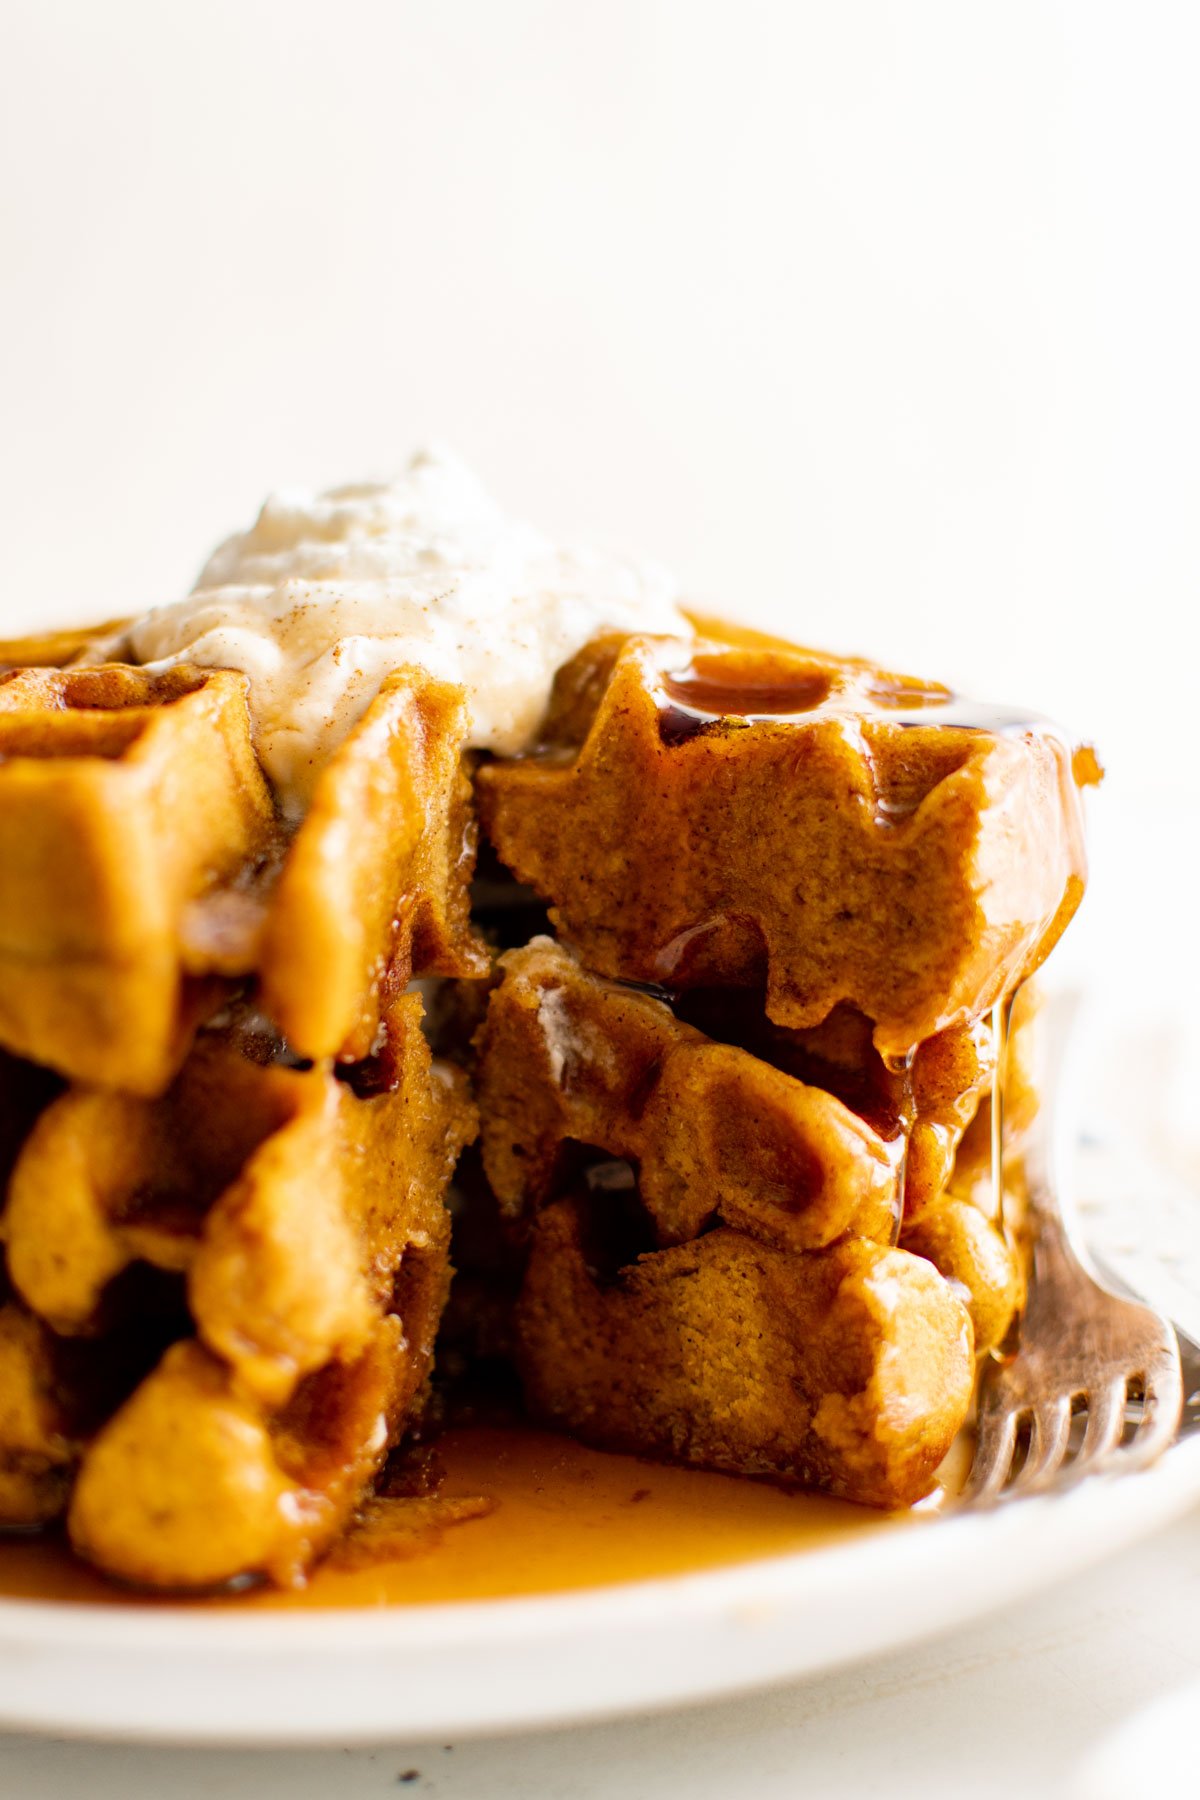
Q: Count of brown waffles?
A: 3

..............................

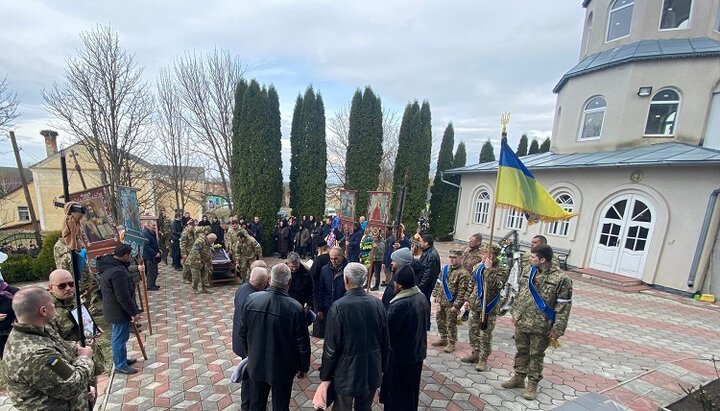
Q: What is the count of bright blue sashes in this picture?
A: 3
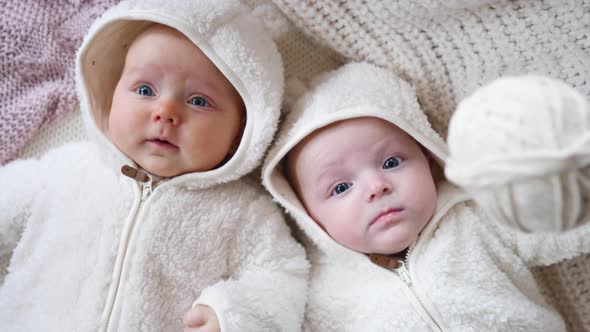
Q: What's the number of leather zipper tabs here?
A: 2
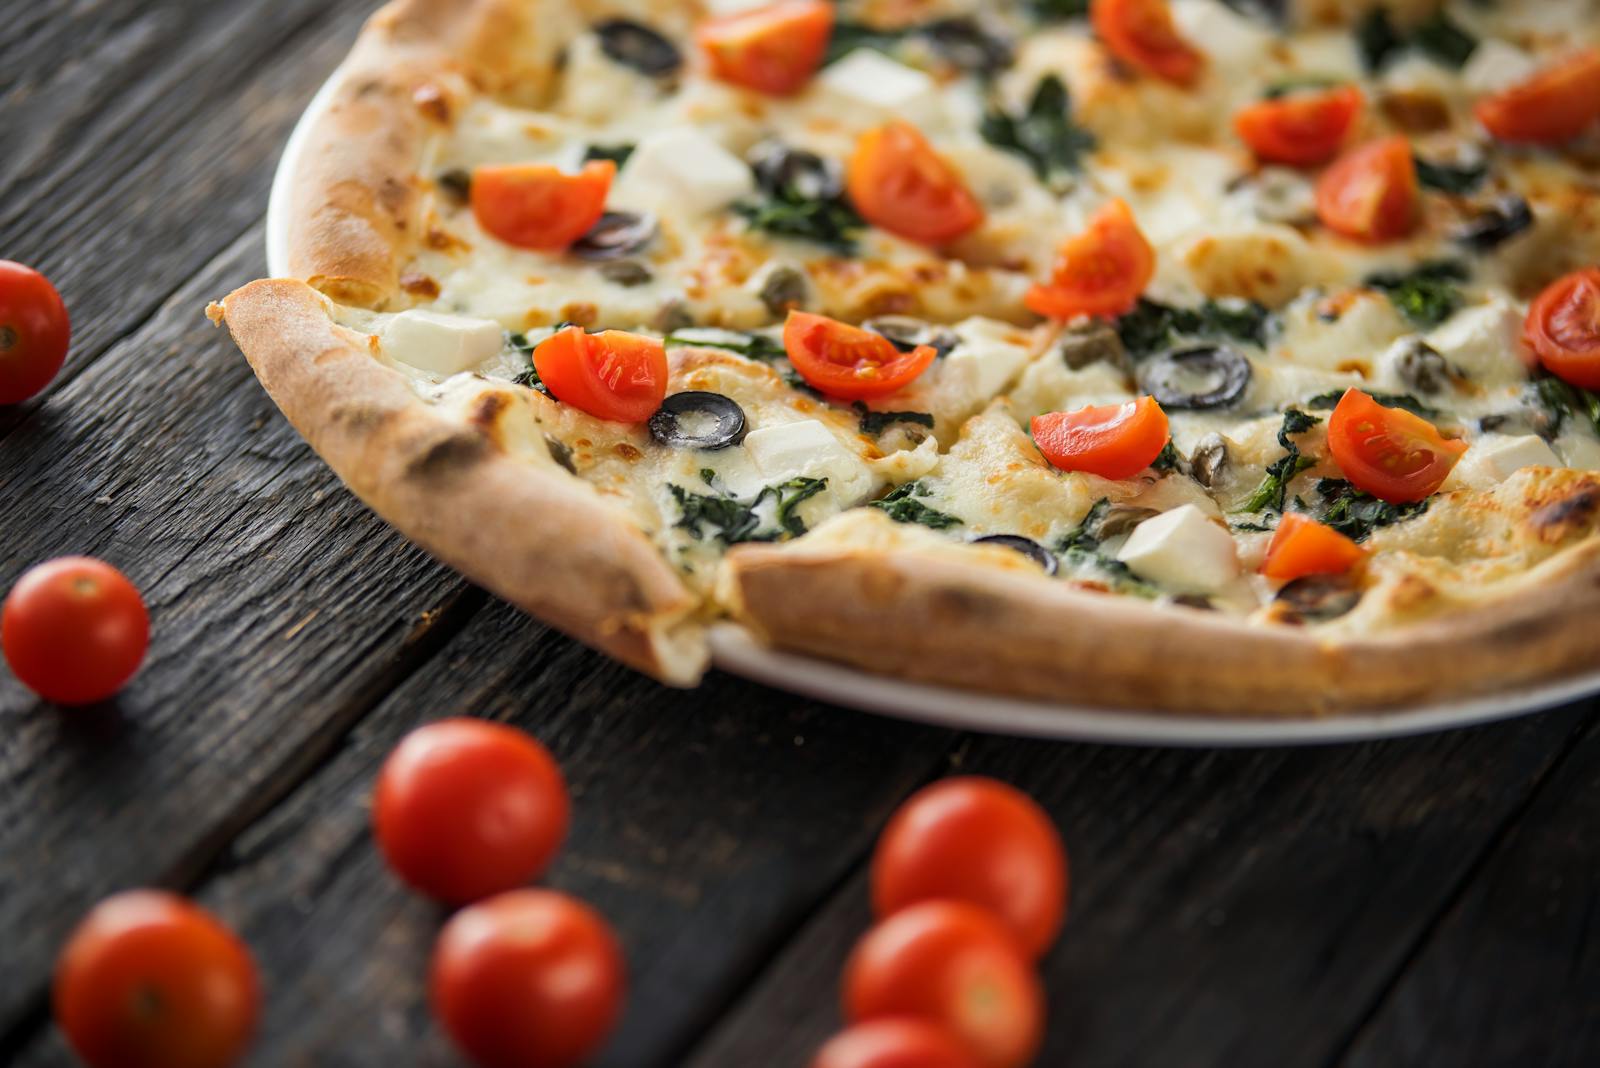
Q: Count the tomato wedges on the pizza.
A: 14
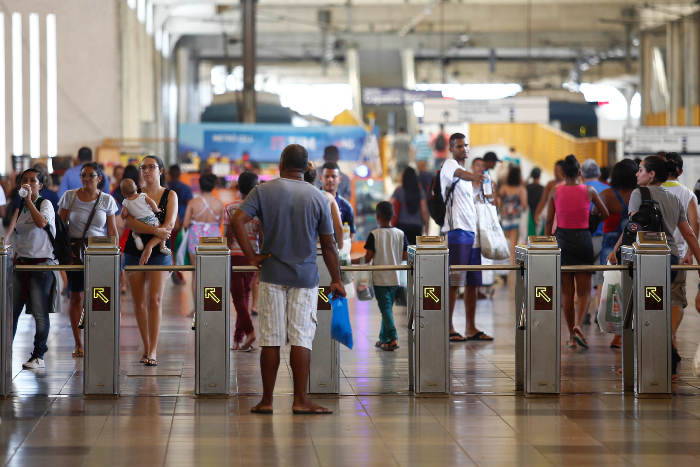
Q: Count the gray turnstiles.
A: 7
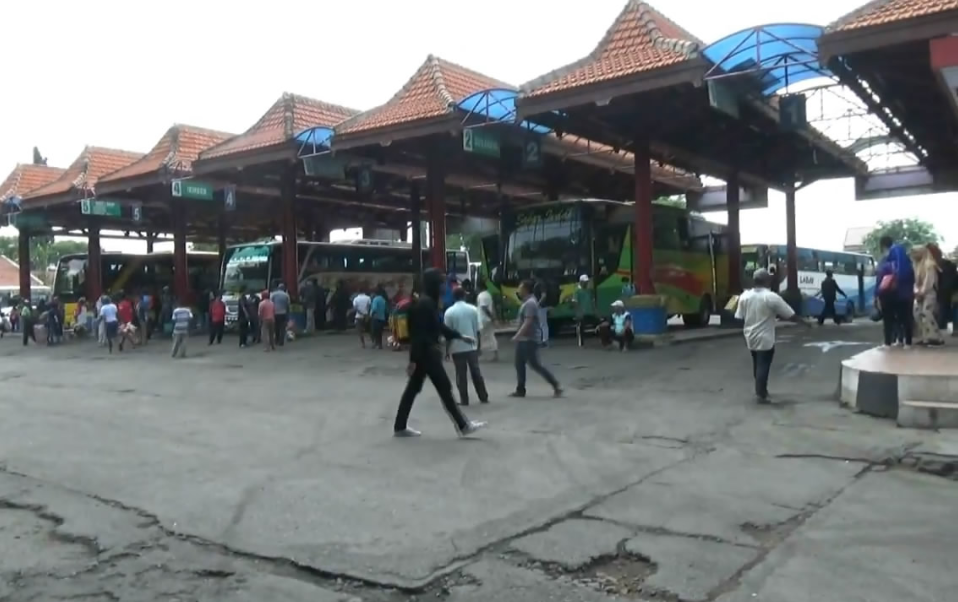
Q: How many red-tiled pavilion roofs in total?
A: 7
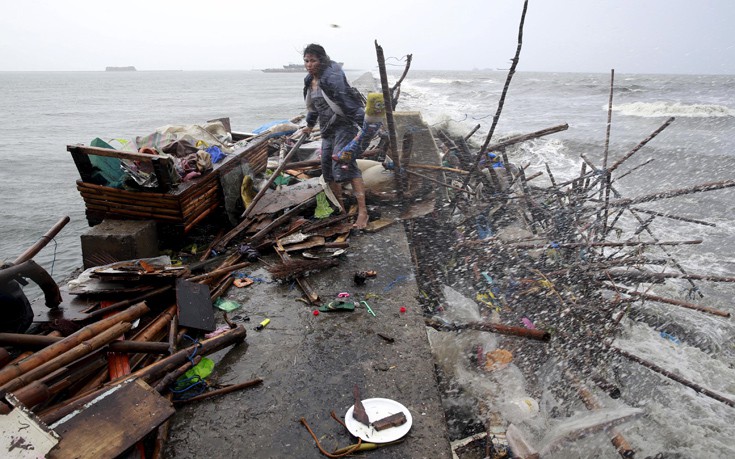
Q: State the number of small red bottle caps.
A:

..............................

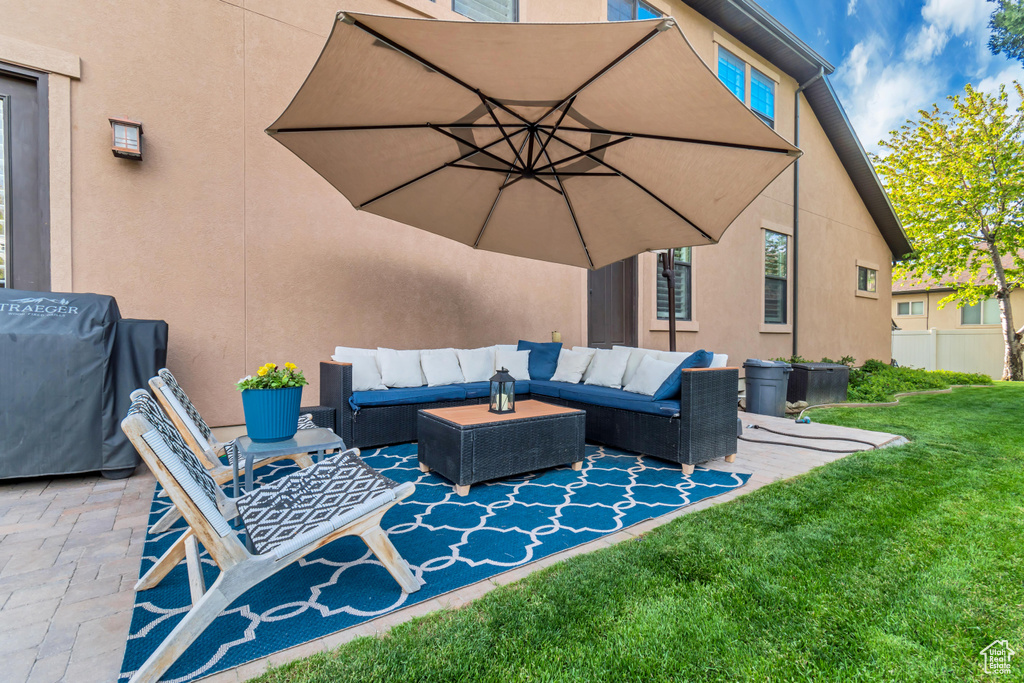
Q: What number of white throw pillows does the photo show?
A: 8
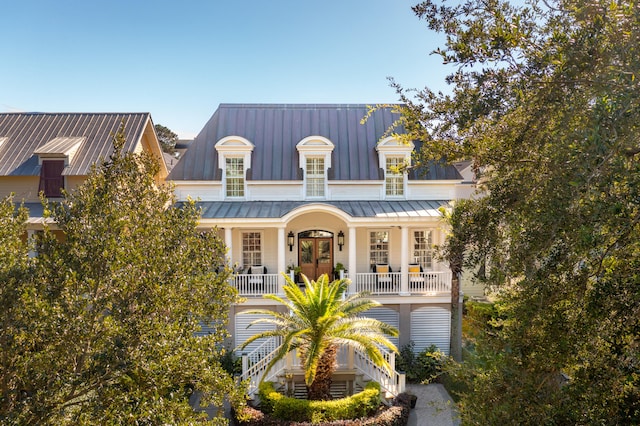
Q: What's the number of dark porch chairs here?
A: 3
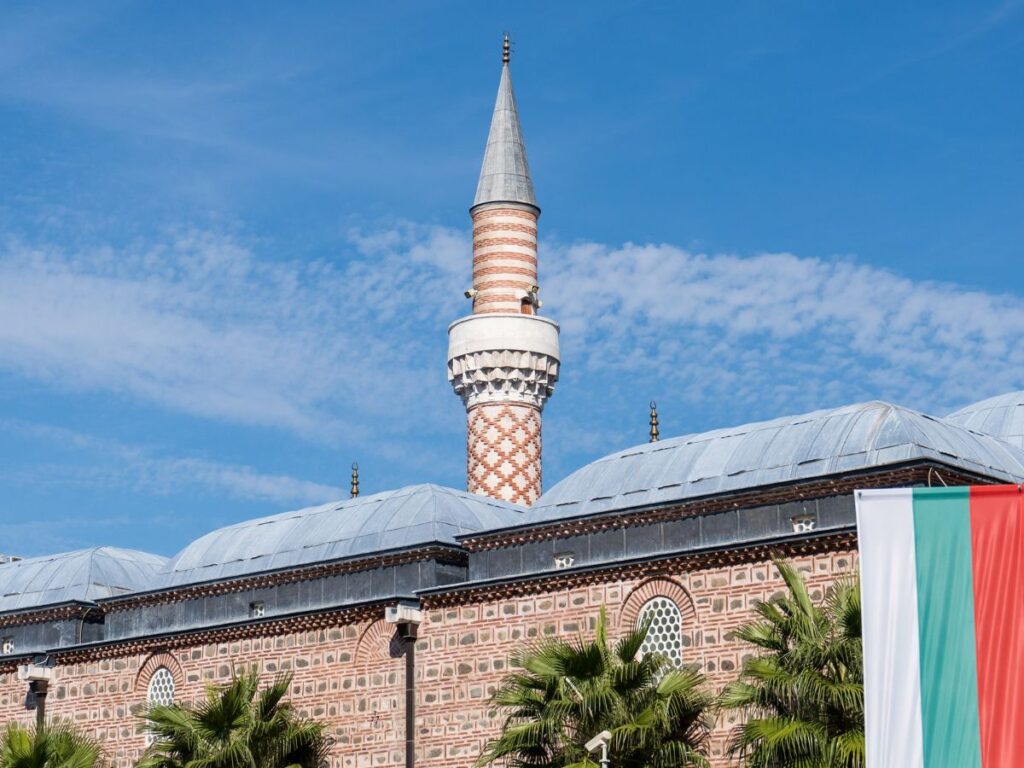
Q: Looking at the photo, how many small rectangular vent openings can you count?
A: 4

..............................

TASK TO CARRY OUT>
Please show the lines in the entries above that hold the string "photo".

EXERCISE ANSWER>
Q: What number of white throw pillows does the photo show?
Q: Looking at the photo, how many small rectangular vent openings can you count?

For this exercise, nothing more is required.